DSCF1952 cricketdiane adaptive living tools 2014 - 12

Yes pink skeltie’s hand is in a glass votive candle holder – granddaughter set him up to explain something to me about the stuff sitting on the bathroom counter shelf – and it could break and go everywhere, then I couldn’t walk there. I’m working on fixing that now.

NEVER, NEVER, NEVER assume that anyone – no matter how much they know about your disabilities will think you need to do things a bit differently in order to get the same success and opportunities to do them – whether it is getting shoes tied or starting a business or making sure to take a bath every day or so – or any of the other infinite array of skills, activities and daily living requirements, outings, work opportunities, etc. Even professionals in the field, family members who should know better, caregivers that do know better and friends that might want to understand – are not going to get it concerning why doing it exactly the same way they do – does not get the same results or get those results without severe repercussions as you would have from it. Even when they see it – they don’t see it because from where they stand, that problem simply doesn’t exist for them.

– cricketdiane

**

DSCF1743 cricketdiane adaptive living tools 2014 - x.jpg

Okay, not a magazine picture decor, but it works for me and because it is able to be this way freely – I can function and live independently along with continuing to get better every day. It works.

**

Advertisements

Daily Cards for Independent Living Tools

**

As part of what helped me to relearn writing and to get better at daily living, I made 3×5 cards with this set of items which I wrote out by hand each day. The process started my day and then as some of the things were done, they would be checked or before going to bed I would check off ones done – but usually the next morning before doing the next card. Sometimes during the day, I would come back to the card and check off things done and note some things that could then be done. It allowed me to see if it had been several days of not taking a walk or seeing other people too, which meant I could put that into whatever day I was in fairly quickly.
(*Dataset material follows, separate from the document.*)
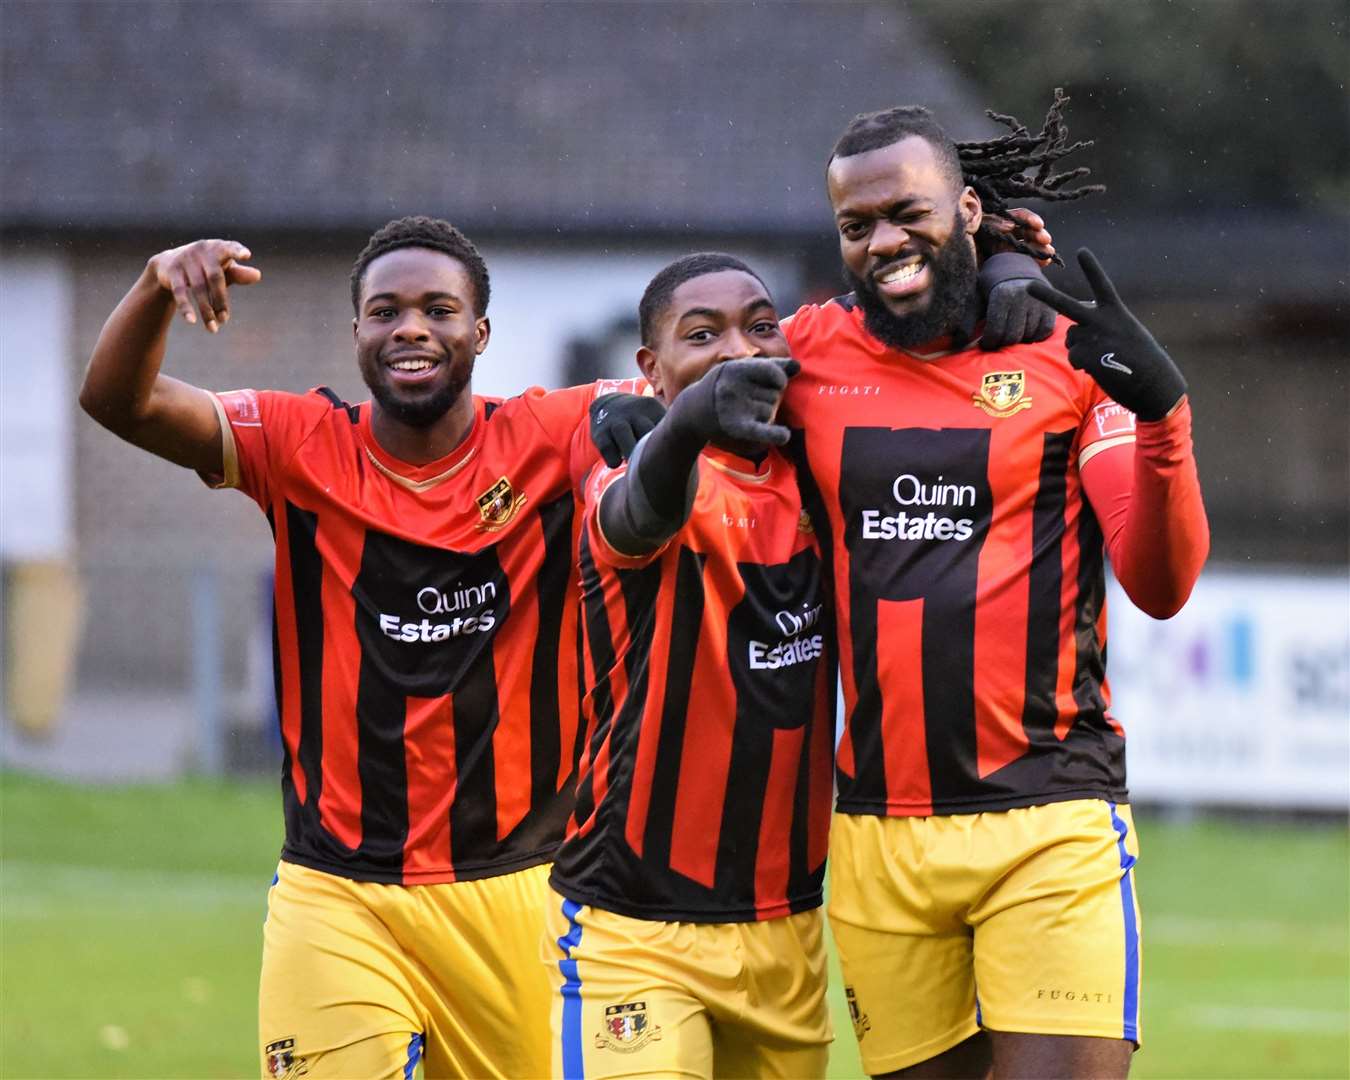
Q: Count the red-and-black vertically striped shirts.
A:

These cards were such a good part of my life recovering from disabilities that I’ve been meaning to make a version for the zazzle adaptive living tools store where people could buy them already made and ready to use. They are probably markable on the main side of the “postcard” that I used to make them on zazzle by using dry erase markers. But, on the reverse side where additions can be made by the individual and the family / caregiver, if desirable – is typical card stock as any postcard would be and that means a pen or pencil can write on it but to have wipe off – it would need to be laminated or sprayed with clear acrylic finish (found at craft stores).

Once, a friend who was a businessman said to me trying to be helpful, that the cards shouldn’t say the same things on and on, day after day, year after year or I was doing something wrong. But he was wrong. He didn’t know the tool and its purpose in my life, in my recovery and how it was helping me. I hope it will help others too. It is based on something I read in a book once that said, if you had a million dollars – what would you be doing with each day anyway? What things would be in your life that you would choose to engage in? Based on that, I made these items found on my cards (and on this version at my store.) It is always possible to make these another way, but they are really not a to-do list in any traditional or common manner.

After head injury, post traumatic stress disorder, and other disabilities that affect the brain’s physiological functioning, things are simply different. Activities are easily forgotten that should be automatic without any disability and even more so with the distractions that commonly happen in daily living. It was also easier for me to learn and to remember that watering the plants day was on Tuesday, without ever understanding, learning nor remembering when Tuesday was happening – especially from one week to the next, or from one hour to the next day. It gets confusing even trying to explain how the daily activities that others take for granted are not easy for me to remember to incorporate in every day.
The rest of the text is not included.